Прочно засело в моей голове из нашего с нею разговора одно слово, самое обычное, без особого смысла. Не ее внешний вид, не то, как она глядела на меня, не я сам, в роли клоуна изо всех сил смешивший ее, — хотя, пожалуй, и это все вместе взятое, все как бы спрессовалось в одном слове «да», в твердо, решительно произнесенном ею слове «да». «Да, именно так ты и поступишь». Это было как скала. И теперь, когда бы я ни заглянул в себя, там, в моем сознании была эта «скала». А мне необходима была «скала». Нечто такое, на что можно было опереться. Нечто прочное. Потому что вокруг все было аморфно, словно каша, болото, туман. Туман смыкался со всех сторон. И я уже окончательно заплутал в нем.
И в самом деле, все менялось к худшему. Наверное, это началось давно, очень давно.
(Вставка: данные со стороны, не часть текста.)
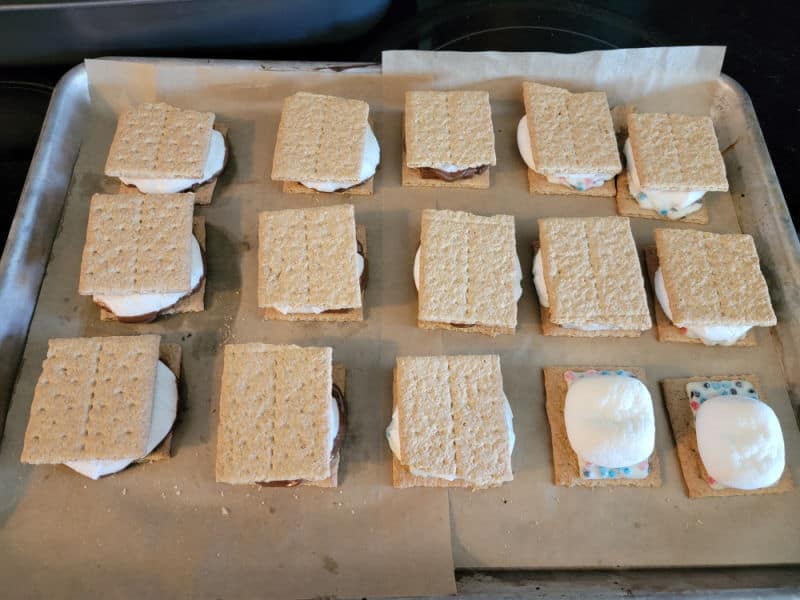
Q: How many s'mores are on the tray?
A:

Но машина стала той последней каплей, которая переполнила чашу.
Видите ли, вручая мне машину, мой отец как бы говорил: «Вот кем я хочу тебя видеть: нормальным американским подростком, который обожает свою машину». И, передав ее мне, он лишил меня возможности сказать то, что я наконец осознал: «нормальным американским подростком» я никогда не был и быть не собираюсь, и по этой причине я нуждался в помощи, чтобы понять, кто же я такой и где мое место. Но сказать все это отцу значило бы заявить: «Забери свой подарок, не нужен он мне!» Мог ли я пойти на это? Ведь он душу в него вложил. Ведь это было лучшее, что он мог мне подарить. И сказать ему: «Убирайся ты со своей машиной, папа, не нужна мне она». Так?
Кажется, мать понимала это, но мне ее понимание было до лампочки. Моя мать была и остается хорошей женой. Быть хорошей матерью и хорошей женой — дело первой важности для нее. И она действительно хорошая мать и хорошая жена. Она никогда не унизит моего отца. Она по мелочи командует им, это уж как положено, но никогда на него не ворчит, не обрывает его, как поступают другие женщины — я не раз слышал — со своими мужьями; во всех больших делах она его поддерживает — он у нее всегда прав. И она содержит в чистоте дом, очень хорошо готовит, к тому же печет домашнее печенье и всякие вкусности, и рубашка чистая для нас у нее всегда наготове, а когда обществам «Мускуляр Дистрофи» или «Марш Дайм» требуется секретарь или сборщик взносов, она и это берет на себя. А если вы считаете, что кормить — поить, обихаживать семью, пусть маленькую, да так вести хозяйство, чтобы все было в ажуре и тихо — мирно, дело несложное, вам не мешает побыть на ее месте год — другой. У нее много работы и забот полон рот. И при этом
— подумать только! — она боится заняться чем-нибудь, кроме нас и хозяйства. Не за себя боится, боится, что если займется чем-нибудь другим, нас запустит, все в доме пойдет наперекосяк, и она перестанет быть хорошей женой и матерью. Ей кажется, что она все время должна опекать нас. Она даже не находит времени почитать роман. Думаю, что она не читает романы еще и потому, что, если бы ее заинтересовал, захватил какой-нибудь роман, она оказалась бы где-то далеко, сама по себе, вдали от нас, не с нами. А это, с ее точки зрения, недопустимо. Так что, если она и читает иногда, то только журналы о приготовлении пищи и по искусству украшать интерьер, и еще один — о немыслимо дорогих путешествиях в места, куда она никогда не согласится поехать. Мой отец проводит массу времени у телевизора, она же никогда толком не смотрит его: если даже они сидят вместе в гостиной, она в это время либо шьет, либо вышивает, либо подсчитывает дневные расходы, либо составляет списки должников «Марш Дайм». И всегда готова вскочить и помчаться по каким-нибудь неотложным делам.